In the Mid-Year Budget Review Statement delivered in Parliament on February 26, Minister of Finance Felix Mlusu said following the deletion of government pensioners who did not turn up for the head count exercise, government saved over K400 million from the pension payroll duringthe first half of 2020/2021 fiscal year.
The minister said the same amount is expected to be realised during the second half as no major changes are anticipated to the deleted list and the funds are being used to clear the backlog of pension arrears.
In a written response on Tuesday, Ministry of Finance spokesperson Williams Banda said the K42.2 billion arrears will be paid to 3 303 retired workers who are on the waiting list.
“The arrears are piling up due to voluntary retirement as opposed to mandatory retirement. Workers are retiring early because of health condition and looking for greener pastures,” he said.

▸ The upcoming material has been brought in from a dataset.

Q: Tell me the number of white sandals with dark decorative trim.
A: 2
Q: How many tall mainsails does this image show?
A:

Banda said Treasury is monitoring the trends on how best to clear the arrears timely so that workers do not wait longer to get paid after retiring.
Reacting to the development, Civil Service Trade Union general secretary Madalitso Njolomole said most workers are forced to cling to contract work in government due to delays to receive their gratuities.

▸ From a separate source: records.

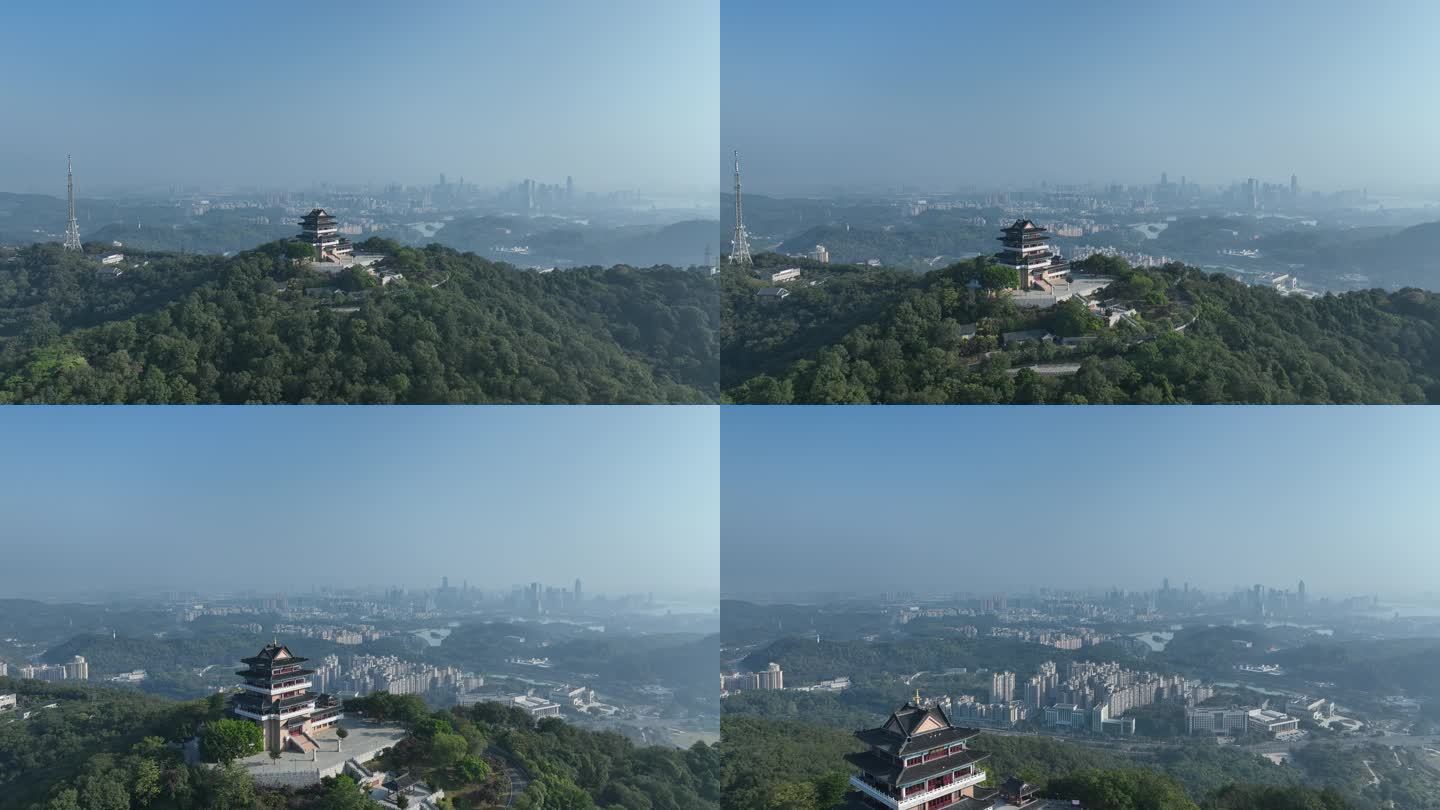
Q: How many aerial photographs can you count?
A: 4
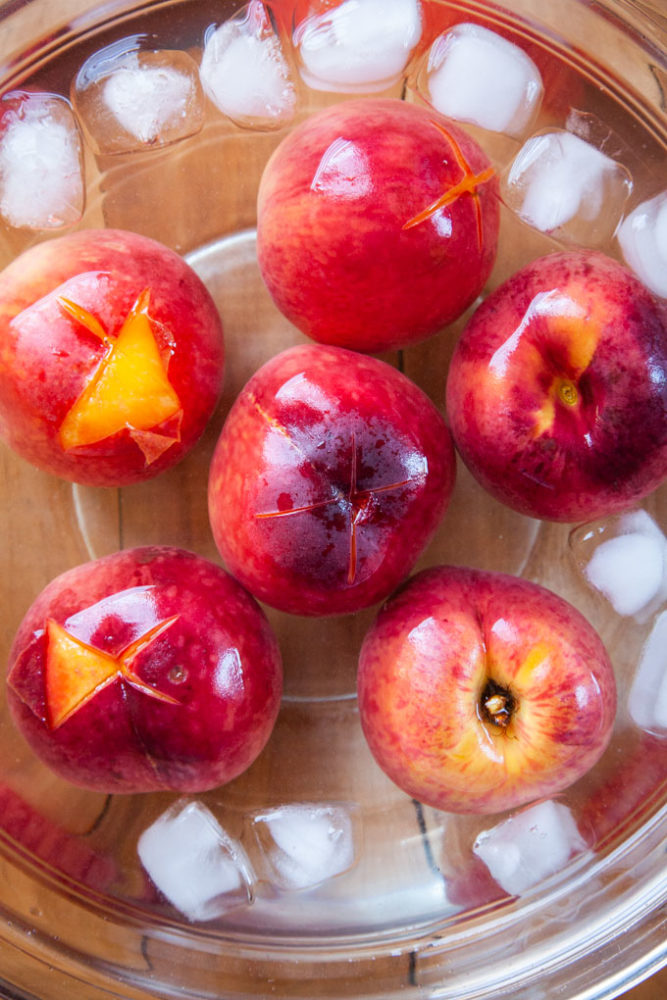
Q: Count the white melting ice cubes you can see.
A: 12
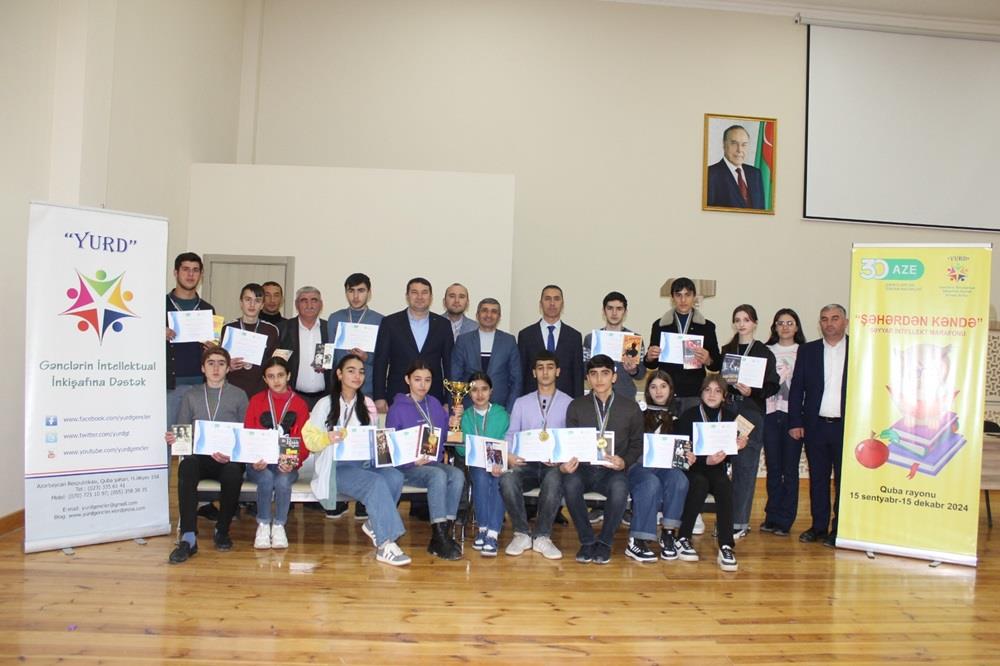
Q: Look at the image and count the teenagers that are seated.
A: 9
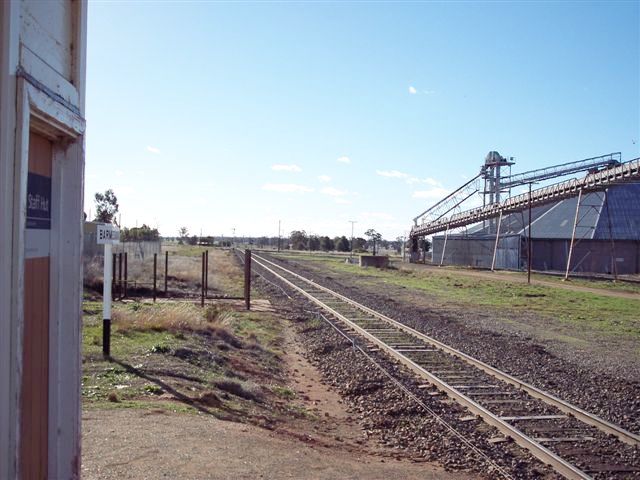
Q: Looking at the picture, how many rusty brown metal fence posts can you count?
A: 8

He said while others have the opportunity to get contract work and afford a decent living, many do not get the opportunity and some have died after failing to afford decent living while waiting for their gratuity.
Njolomole said the majority of civil servants are lowly paid and chances of saving for their retirement are slim; hence, they face life survival pressure.

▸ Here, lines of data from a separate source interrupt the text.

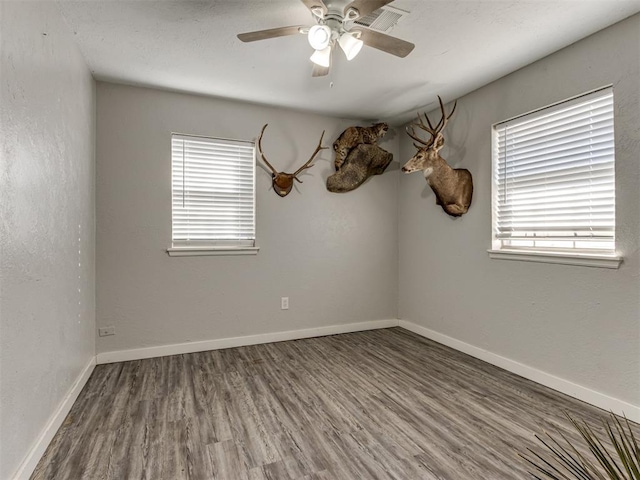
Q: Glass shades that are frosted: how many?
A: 3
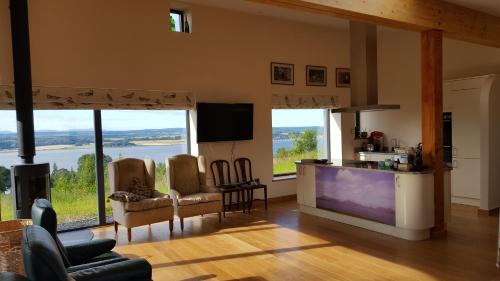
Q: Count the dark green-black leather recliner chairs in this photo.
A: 2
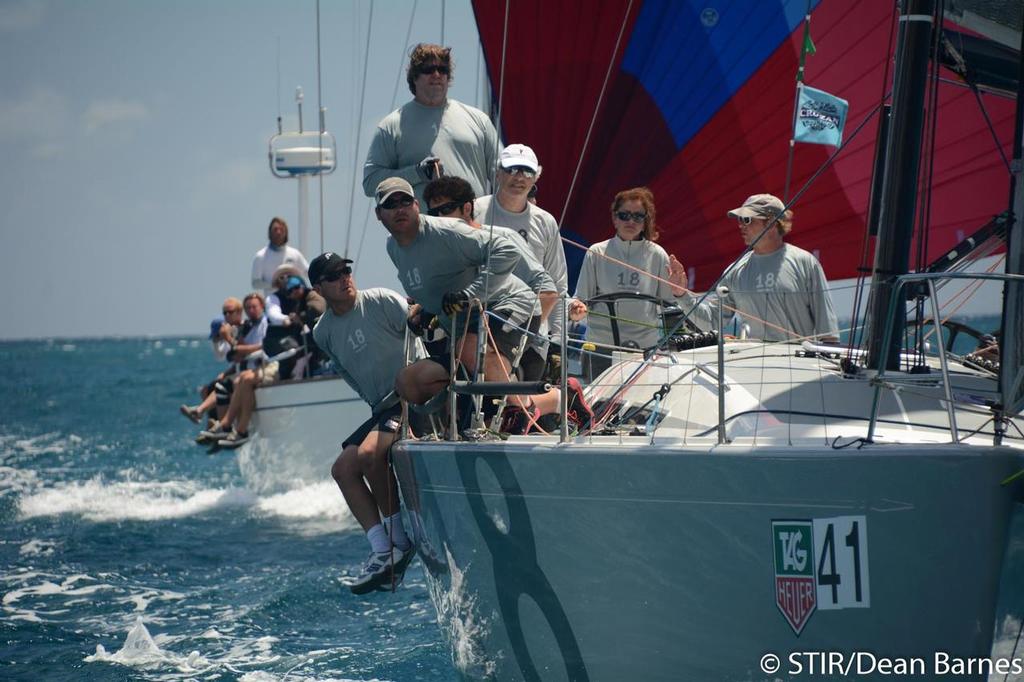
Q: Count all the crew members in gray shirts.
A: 7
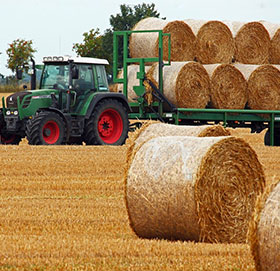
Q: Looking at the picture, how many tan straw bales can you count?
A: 11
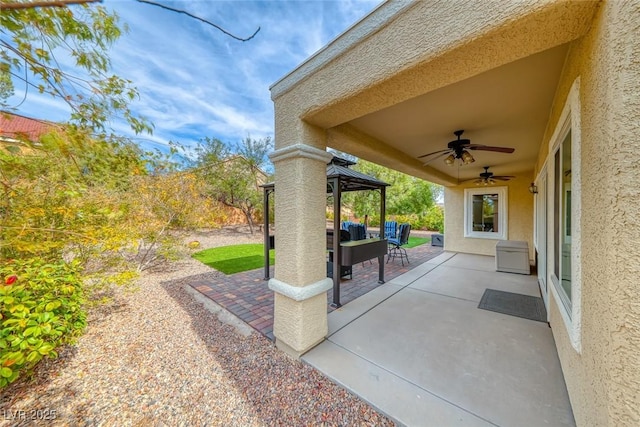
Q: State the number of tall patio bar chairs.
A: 4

He said: “People are opting to continue working on contracts in government because they are frustrated with long period of waiting to get paid their pension funds after retirement.”
University of Malawi’s Chancellor College economics professor Ben Kaluwa said the arrears mean resources are locked at a time retired workers desperately need income to sustain their families especially that they would no longer be on salaries.
He said most of the retired workers would also start paying more on healthcare knowing that advances in age bring along health problems.
Said the economist: “That money would have been invested in more productive ways and create much needed jobs. So everyone loses by not giving the retired workers what is due to them.
“There should be deliberate efforts to reduce inequalities so that most Malawians are participating in the economy and generate more revenue through taxes.”
Government has been struggling with ghost workers within its systems as Treasury announced that government carried another head count for all public servants on government payroll.